Candidate Gene Analyses
Methods and problems. Candidate gene analysis is very strightforward in that one merely seeks to test the association between a particular genic variant (i.e., allele) and a disease. If the variant is more frequent in persons with the disease than those without it, then one inference that could be made is that this is due to a causal relationship between that variant and the disease. Another inference could be that the gene is in linkage disequilibrium with a disease gene at a locus near the locus in question. Candidate gene analyses are therefore dependent on knowledge about a gene or variant, and the appropriateness of the analysis of a particular gene is only as good as the knowledge that makes the gene or variant a "candidate" in the first place (5). The knowledge that suggests the candidacy of a gene can come from a number of different sources: biological insights (e.g., the gene is known to be expressed in a certain tissue relevant to the disease), homology to other genes, guesswork, etc. The fundamental problem with candidate gene analysis given the complexity of human physiology is that there are likely to be an incredibly large number of candidate genes for any given disease. Analysis of each and every one of these candidates, in isolation of the others, may be prohibitive and difficult to interpret both statistically and biologically (1, 13). Heterogeneity, both with respect to the genes that contribute to a disease and the environments that study subjects are likely to live in, can cause further problems, although statistical strategies for overcoming aspects of these problems have been devised (14, 15).

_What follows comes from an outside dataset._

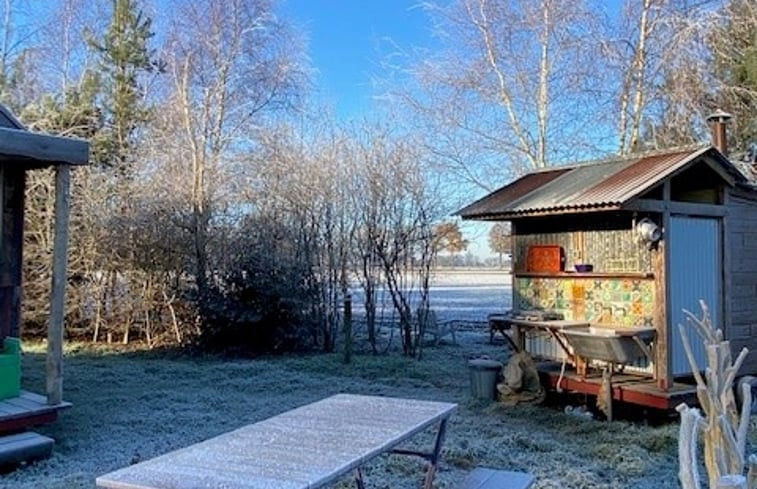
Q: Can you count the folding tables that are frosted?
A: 1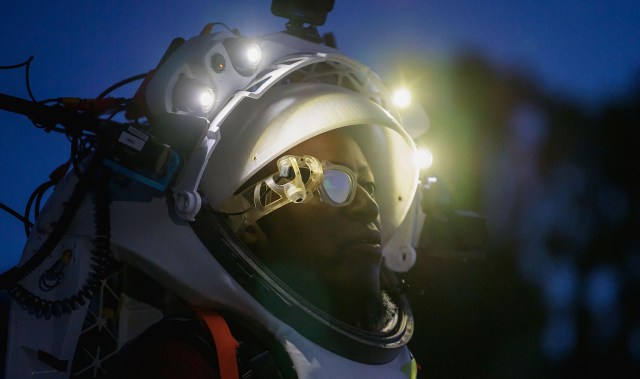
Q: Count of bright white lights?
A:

Potential solutions. The use and abuse of candidate gene
studies are likely to grow as more and more genes are identified whose ultimate functions are unknown but whose role in
disease susceptibility is a possibility (16, 17). The obvious solution is simply to gain more compelling insight into the possible
role a gene might have in human physiology and pathophysiology. Modern technological breakthroughs in the assessment
of gene expression patterns (18), homology determination
(19), functional studies in model organisms (20), and bioinformatics technologies such as the identification of gene families
(21, 22) will all help solidify and narrow down candidate genes
to be considered for a particular disease. Although better statistical methodologies will certainly help, greater biological
understanding of the genes is likely to make more of an impact, unless one merely wants to search for associations using
candidate polymorphisms
a task that is closer to whole genome searches than it is to true candidate gene analysis (13).
Genome Scan Technologies
Methods and problems. Whole genome searches make no assumptions about the candidacy of particular genes or genomic
regions. They involve a true search for genetic effects at different locations along chromosomes. They typically involve gathering a large number of related individuals thought to be segregating for genes that influence a disease, and then tracing
the putative parent-to-offspring cotransmission of variants (i.e.,
alleles or genotypes) at landmark spots along the genome
(known as marker loci) with possible disease-influencing variants or alleles. If alleles at a particular marker locus appear to
segregate (or be transmitted along with) genes seemingly influencing the presence of the disease in question, then an inference can be drawn that a gene actually influencing the disease
resides near, or is "linked" to, the marker locus. Statistical
methods used to draw inferences about the putative cotransmission of marker locus alleles and trait-influencing alleles
have been termed "linkage analysis" methods, have received a
great deal of recent attention, and are one of the primary
building blocks in genome searches
the other being the
DNA markers (1, 2, 23).
Linkage analysis methods are typically carried out in one of two ways: parametric pedigree analysis, which involves tracing cosegregation and recombination phenomena between observed marker alleles and unobserved putative trait-influencing alleles among members of large pedigrees; and allele-sharing methods, which assess the number of marker alleles shared at a particular locus among pairs of relatives manifesting the same trait. Schork and Xu have considered the relative advantages and disadvantages of each approach (24). Most linkage strategies are notoriously weak for detecting genes with small to moderate effects (13, 24) and rarely, if ever, are designed to simultaneously assess multiple gene and environmental effects (5, 24). In addition, the collection of families necessary for conducting genetic linkage analyses and genome-wide searches may require finding a large number of families with individuals possessing the disease of interest. This may not only be extremely costly, especially at the stage of refining the location of disease genes (27), but it could create interpretive and power problems, because families with different environmental exposures and genetic or ethnic backgrounds could enter into the sample, create heterogeneity, and thereby increase the amount of noise obscuring the signal of a given gene effect.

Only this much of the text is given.